Young people make choices. They do so based on what seem like reasonable criteria at the time. You telling them that their choice was wrong, based on entirely different criteria, is not going to matter, unless they also think their choice was wrong; and then the best thing you can do is try to help them figure out better criteria. So when I threw a party in high school and WAY more people than I invited showed up, and they wrecked my house, I didn’t need to know my mother disapproved of what I did; I already knew that. I didn’t need to know that what I did was wrong and stupid; I already knew that. What I needed was a way to ensure that having fun with my friends did not turn into an open invitation to people who were not my friends to come and screw up my fun. I needed to be able to stop people before they came into my house, and say, “Go away, you are not welcome.” I did in fact learn to do that, though not because my mother helped me work it out.

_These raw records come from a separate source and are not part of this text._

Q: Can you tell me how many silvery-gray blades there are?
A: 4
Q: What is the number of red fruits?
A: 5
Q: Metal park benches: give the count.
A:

I think the best thing we can do for young people is be as honest with them as we possibly can, and try to help them find good criteria for decisions. Try to get them to have a plan in case things go wrong. Help them to know what to do in an emergency — seems like good advice regardless, since emergencies come up even when we don’t make bad choices. We can’t stop them from doing wrong things, or from making bad choices; all we can do is try to help them understand what went wrong, and how to deal with it afterwards. They’re going to learn from their mistakes, and not from our advice.

Which means maybe we should stop giving it.

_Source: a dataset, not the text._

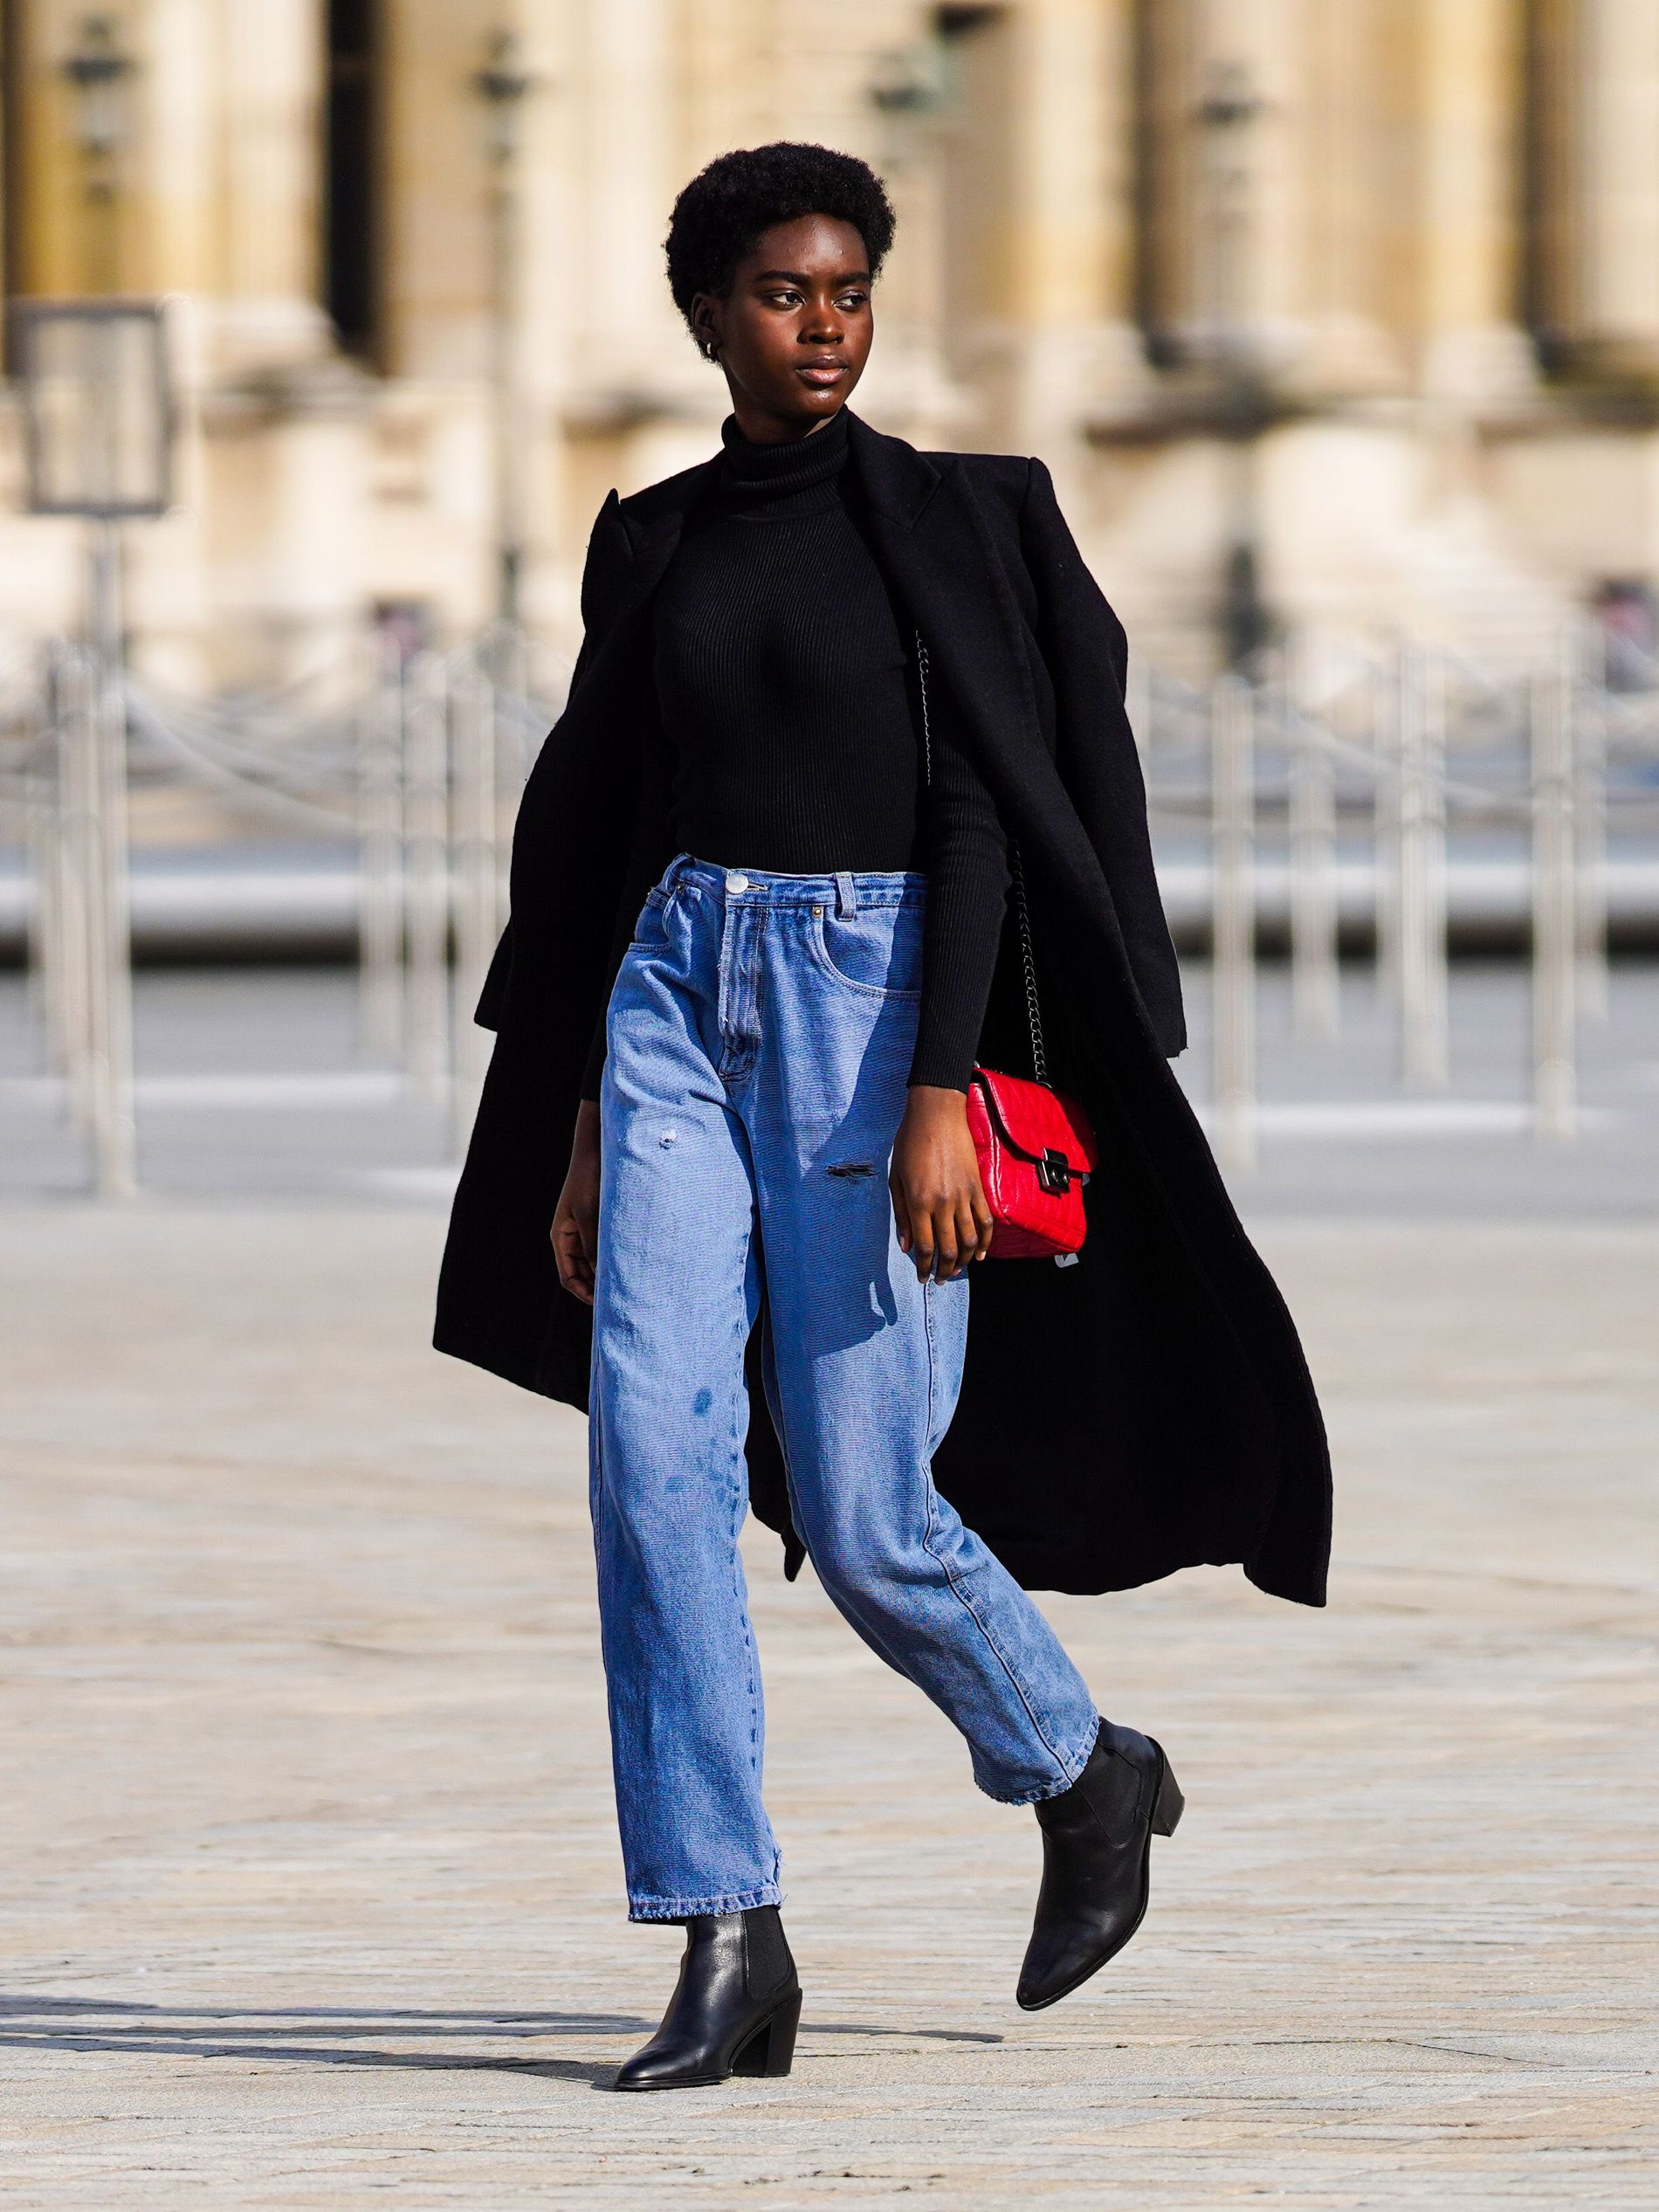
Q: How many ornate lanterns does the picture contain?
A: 4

Maybe I should stop giving it.

I’m listening.

This Morning

This morning I am happy. My senior students graduated yesterday; I was the MC for the ceremony, which meant I was nervous and uncomfortable all day leading up to it — because regardless of how much time I spend in front of a classroom full of students, it doesn’t take away my stage fright or my introversion. And also, a classroom full of students is quite different from a gymnasium filled with probably 500 people, including parents and grandparents and all of my fellow teachers and my administrators and my wife. Much more nerve-wracking.

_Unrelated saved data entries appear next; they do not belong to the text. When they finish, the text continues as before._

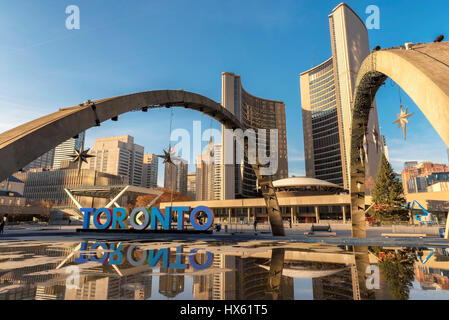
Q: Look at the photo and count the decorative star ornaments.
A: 3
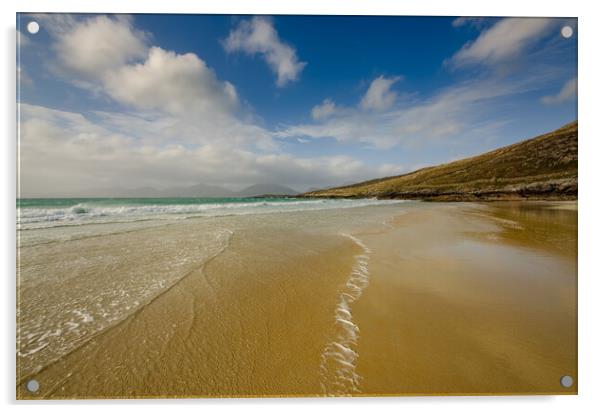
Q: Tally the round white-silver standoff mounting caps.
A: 4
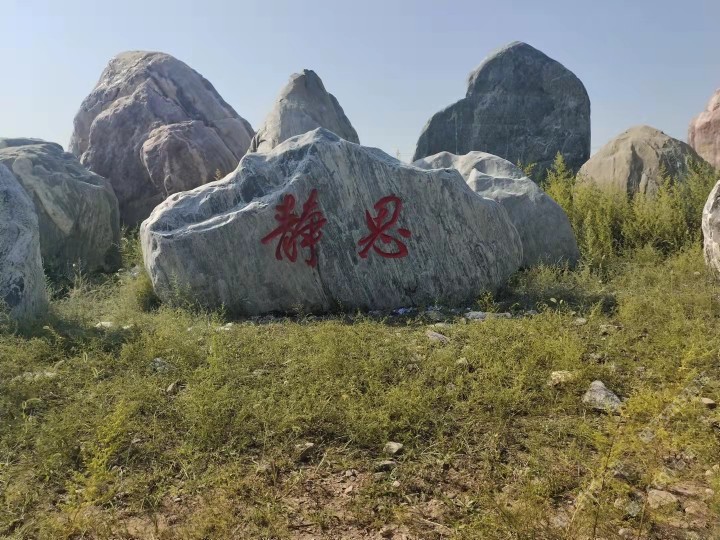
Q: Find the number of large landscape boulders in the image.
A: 10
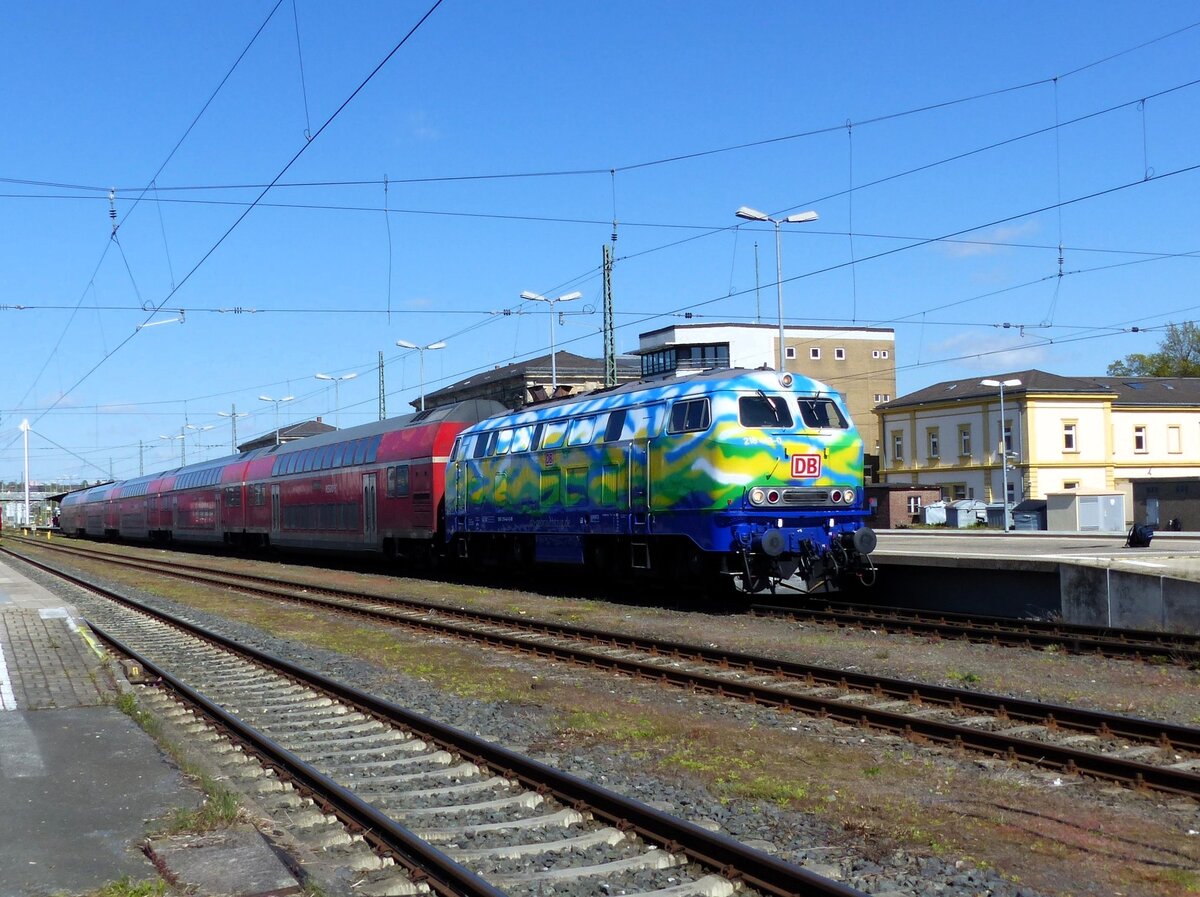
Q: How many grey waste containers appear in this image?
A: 4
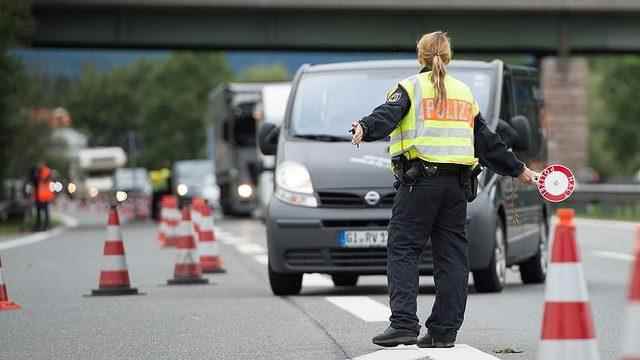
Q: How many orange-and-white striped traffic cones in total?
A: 8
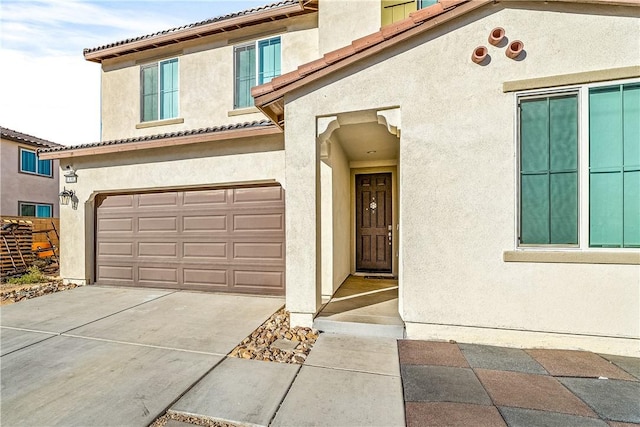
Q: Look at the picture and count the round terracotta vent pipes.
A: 3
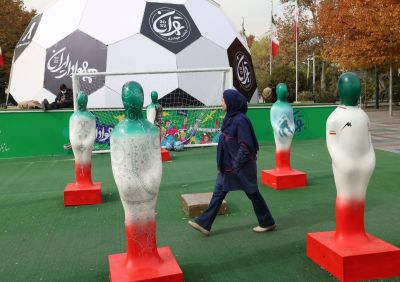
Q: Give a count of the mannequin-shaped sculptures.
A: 5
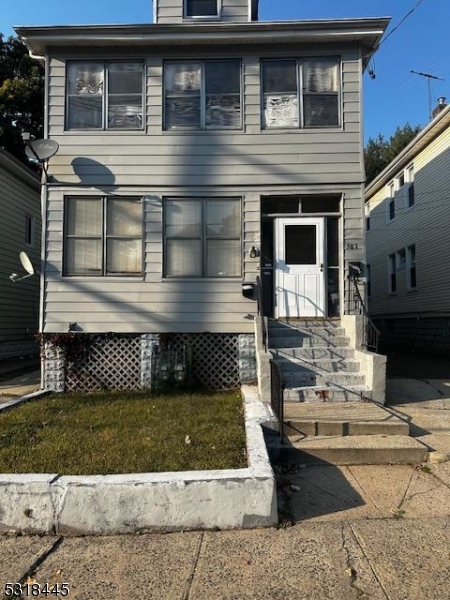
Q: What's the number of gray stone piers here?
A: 3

But it went well, my speech was well-received, I made my former students cry. Here, for the sake of those who did hear it and want to remember, is my speech; it won’t mean a whole lot to people who don’t know these kids, but these kids aren’t the only ones who suit these words, so feel free to substitute your own children or students for the ones I was talking to and about.

Ladies and gentlemen, friends and family, students, teachers, administrators – and, of course, graduates.

Welcome to the Graduation Ceremony for the Class of 2019!

(to the grads) I bet some of you thought you wouldn’t make it here today. But you did it. All of you: you did it.

You had help – parents, siblings, relatives; teachers, and friends – and all your online friends, YouTube, Khan Academy, Quizlet, Yahoo answers, Wikipedia, Sparknotes, Slader, 123HelpMe.com.

But the point is: you did the real work. You spent the late nights, and the all-nights; the early mornings, the lunchtimes and the passing periods, cramming and studying and reviewing and furiously finishing assignments. You’ve gone through thousands of sheets of paper, hundreds of pencils and pens, gallons of energy drinks, an average of fourteen Hydroflasks each, and a literal ton of hot Cheetos. You sweated through the tests, the essays, the labs, the presentations. You fought through the despair, and stress, anxiety and depression, fear and anger and sadness and happiness – because honestly, nothing makes it harder to sit down to a test than when you’re having a really good day.

You did all of that. All of it. Make no mistake: if anyone tries to minimize this accomplishment, to tell you that this was easy, that it is not impressive – don’t listen. This is impressive. You are impressive. You made it. High school – all school – is rough. And you’ve made it.

And I only have one thing to say to you: don’t let the door hit you in the butt on the way out.

Seriously – and I say it with love – get out. Go away and don’t come back. We’re all as tired of you as you are of us, and we’re all going to breathe a huge sigh of relief when you all have left. This is one of the most – let’s say “challenging” – classes I think this school has ever seen.

Want to know why?

You’re one of the smartest classes this school has ever seen.

You’re so smart, all of you, that it has been impossible to keep up with you. Impossible to consistently challenge you. Impossible to control you. Speaking from my experience, trying to run a discussion with all of you was insane: too many of you had things to say, and if you didn’t get to say them to the class, you would say them to each other, all at once. It was chaos.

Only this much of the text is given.